Seven of the twenty fake papers were duly published before Peter Boghossian, and his co-authors exposed them as fake. In 2021, Boghossian, a renowned atheist and champion of critical thinking and moral reasoning, resigned from the university, stating that the university had been changed from “a bastion of free inquiry into a Social Justice factory whose only inputs were race, gender, and victimhood, and whose only outputs were grievance and division.”
But the question remained: How could seven fake papers get published in peer-reviewed journals? Had the journals been blinded by wokeness? According to the Cambridge Dictionary, wokeness is a state of being aware, especially of social problems such as racism and inequality. Nothing too controversial about that. So how did wokeness become so controversial?

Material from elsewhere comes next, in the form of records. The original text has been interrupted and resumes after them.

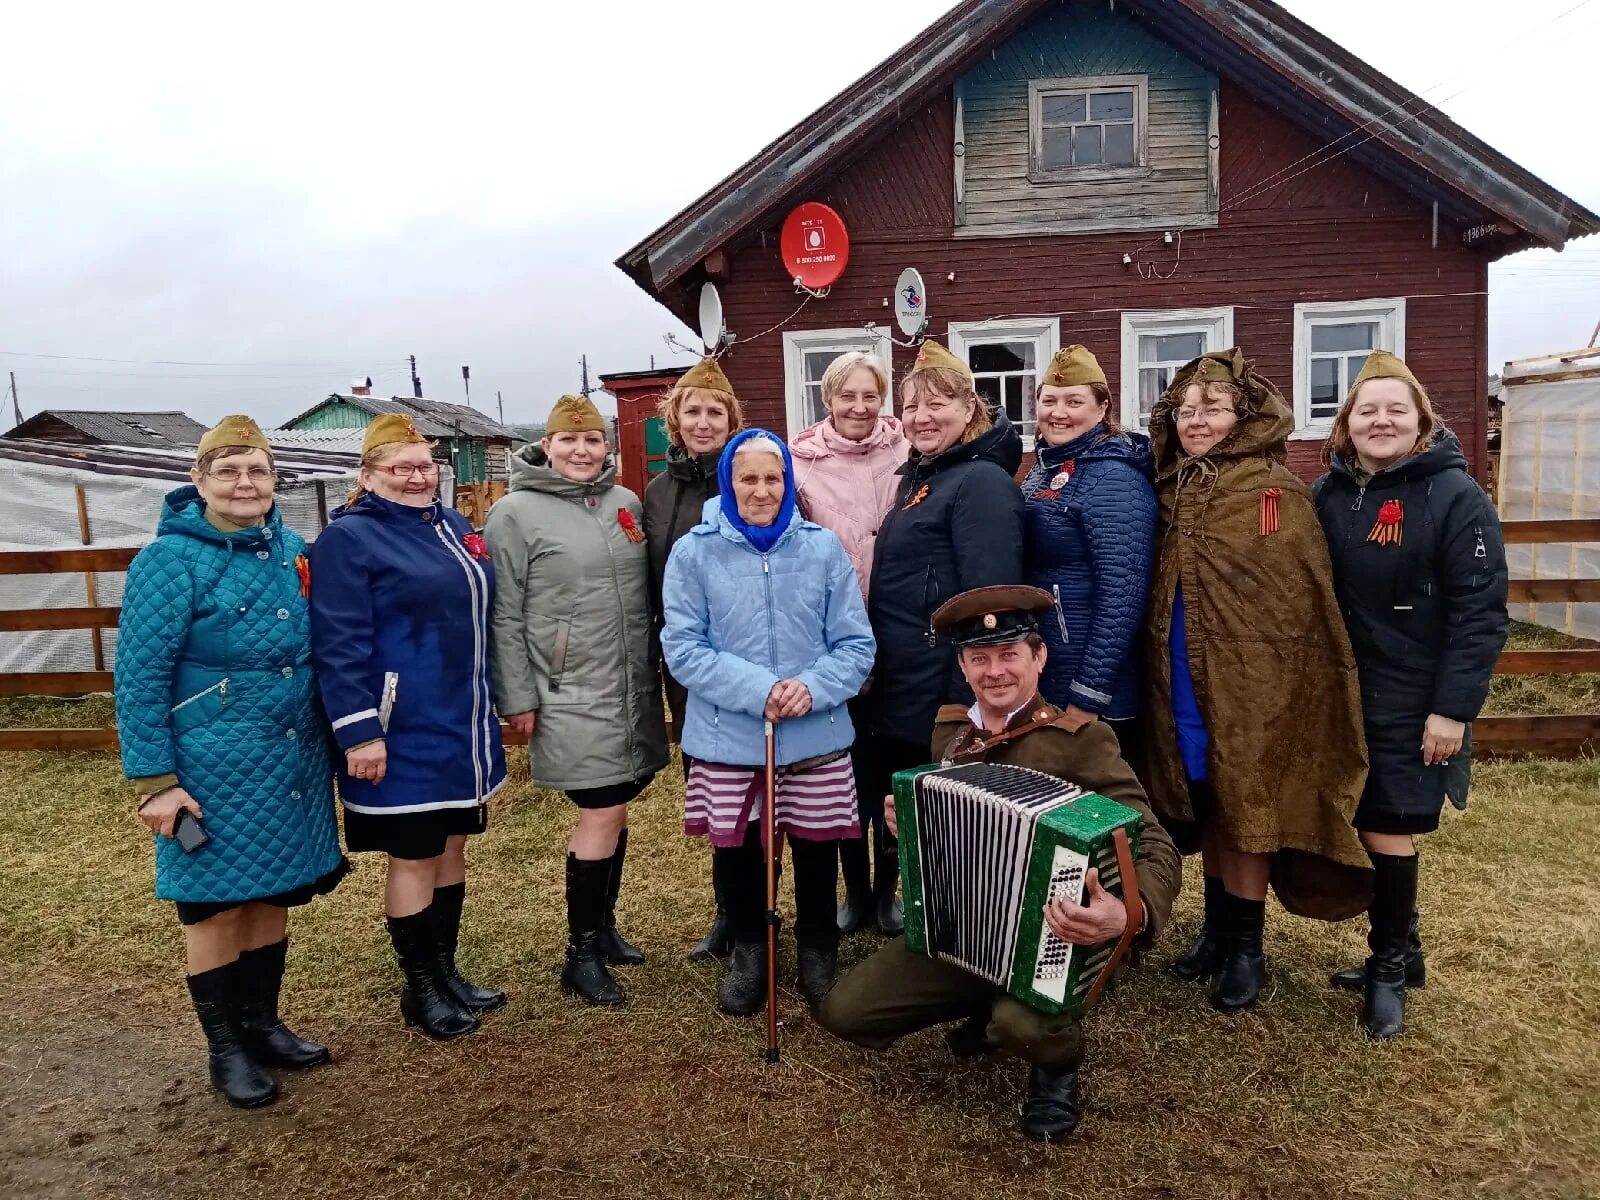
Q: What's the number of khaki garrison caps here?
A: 8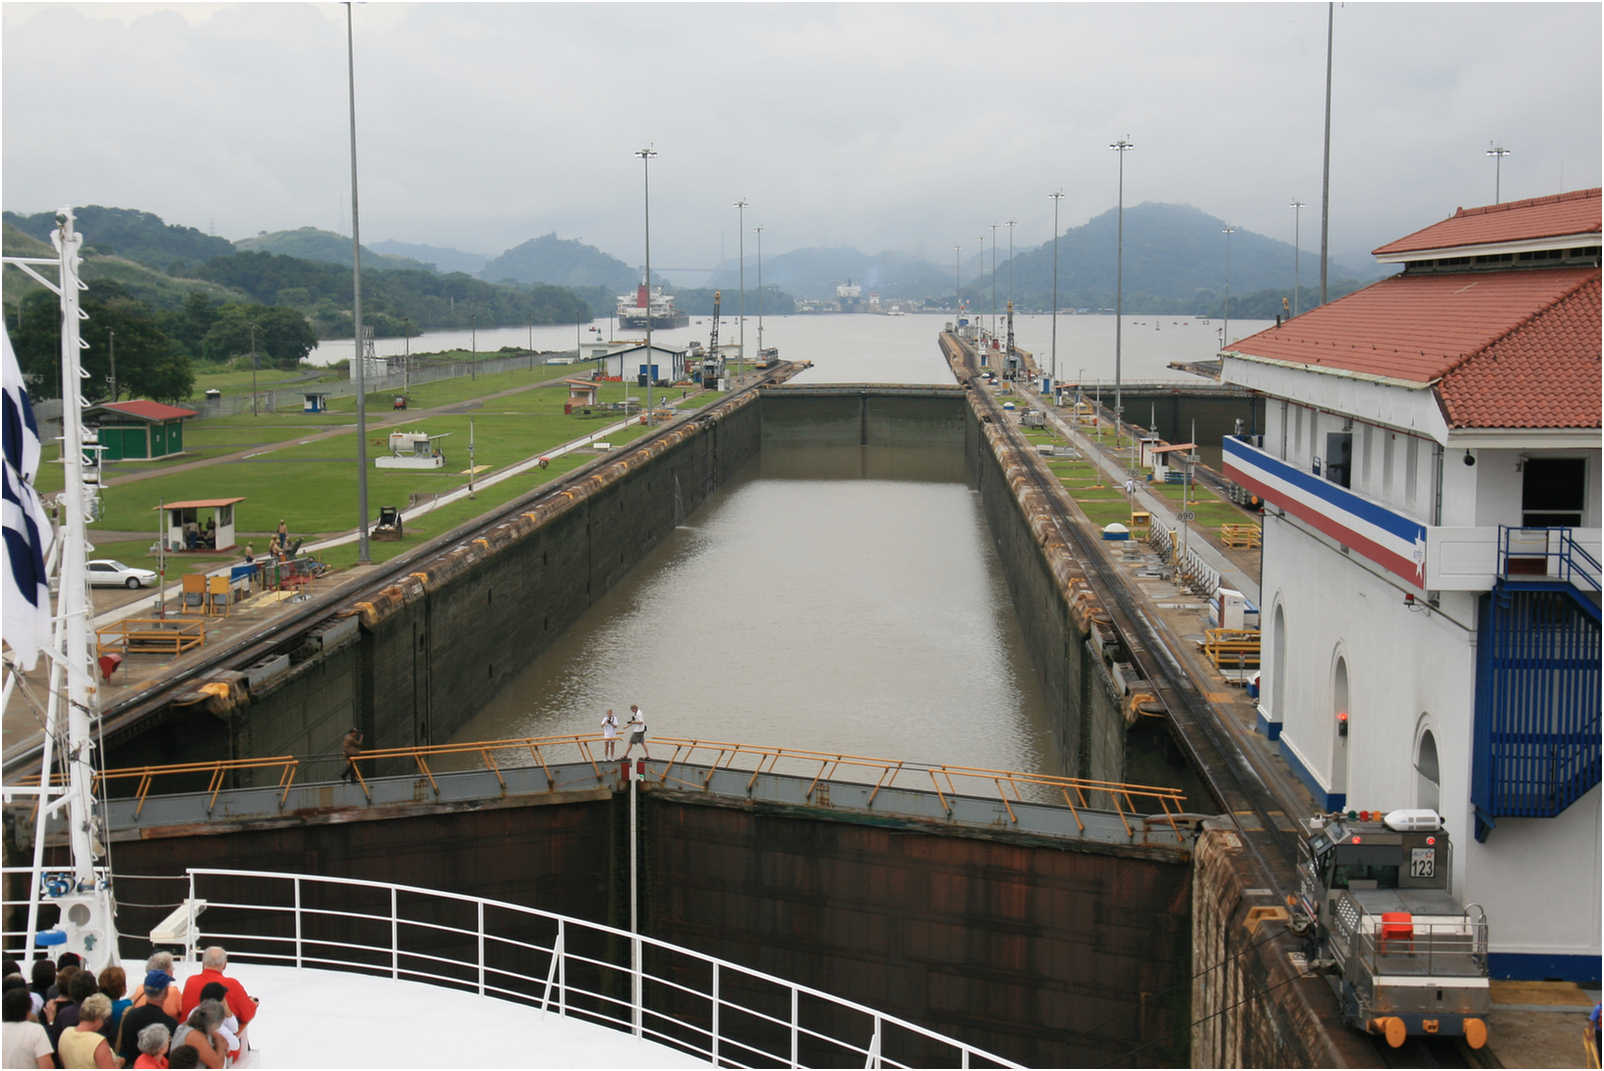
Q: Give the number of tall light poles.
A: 14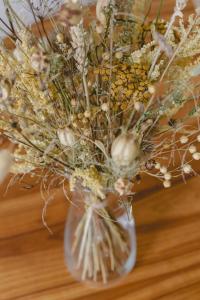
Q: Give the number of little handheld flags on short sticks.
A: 0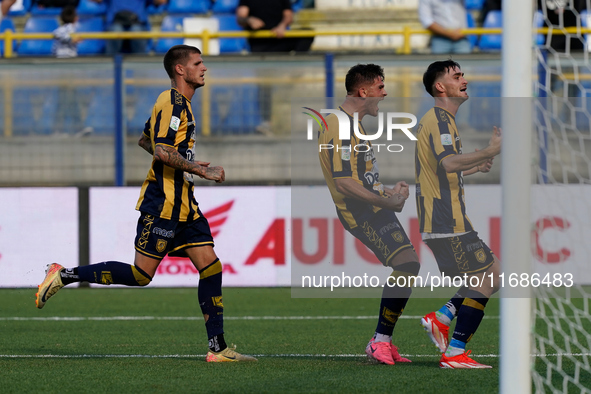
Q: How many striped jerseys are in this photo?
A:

This short book provides the fair, balanced, captivating history of wokeness that will help you better understand today’s dynamic marketplace of ideas – a history that you can read in about an hour.
The 1867 Project: Why Canada Should Be Cherished—Not Cancelled
Author: Mark Milke
Amazon: Purchase here
Price: $21.58
The 1867 Project is a thought-provoking book that seeks to reassess and reevaluate Canada’s history and its impact on Indigenous peoples, racialized communities, and marginalized groups. The book offers an alternative perspective to the dominant narrative surrounding Canada’s founding and examines the country’s historical development through a critical lens. One of the book’s primary strengths is its dedication to challenging the conventional understanding of Canadian history. By exploring the country’s foundation and subsequent evolution, The 1867 Project reveals the hidden narratives and voices often marginalized or overlooked in mainstream historical accounts. This inclusive approach sheds light on the experiences of Indigenous peoples, racialized communities, and other historically marginalized groups, offering a more comprehensive understanding of the Canadian past. By foregrounding the impact of colonialism, the authors bring attention to the ongoing challenges Indigenous peoples face in Canada. They also confront the persistent systemic inequalities that affect marginalized communities, calling for a more inclusive and equitable future. This aspect of the book contributes to broader discussions on social justice and the pursuit of a more just society. However, it also exhibits weaknesses in terms of oversimplification, limited representation of diverse perspectives, and a lack of clarity in recommending actionable steps. While the authors strive to highlight the experiences of Indigenous peoples and marginalized communities, the inclusion of additional voices could have further enriched the narrative. Expanding the range of perspectives would have provided a more comprehensive analysis and a stronger foundation for understanding Canada’s complex history. Despite these limitations, The 1867 Project contributes to a vital conversation about Canada’s past, present, and future, encouraging readers to critically examine the country’s history and work towards a more just society. It is, without a doubt, an important contribution to advancing the discussion about the important events of the past that have contributed to the rich tapestry that makes Canada what it is today.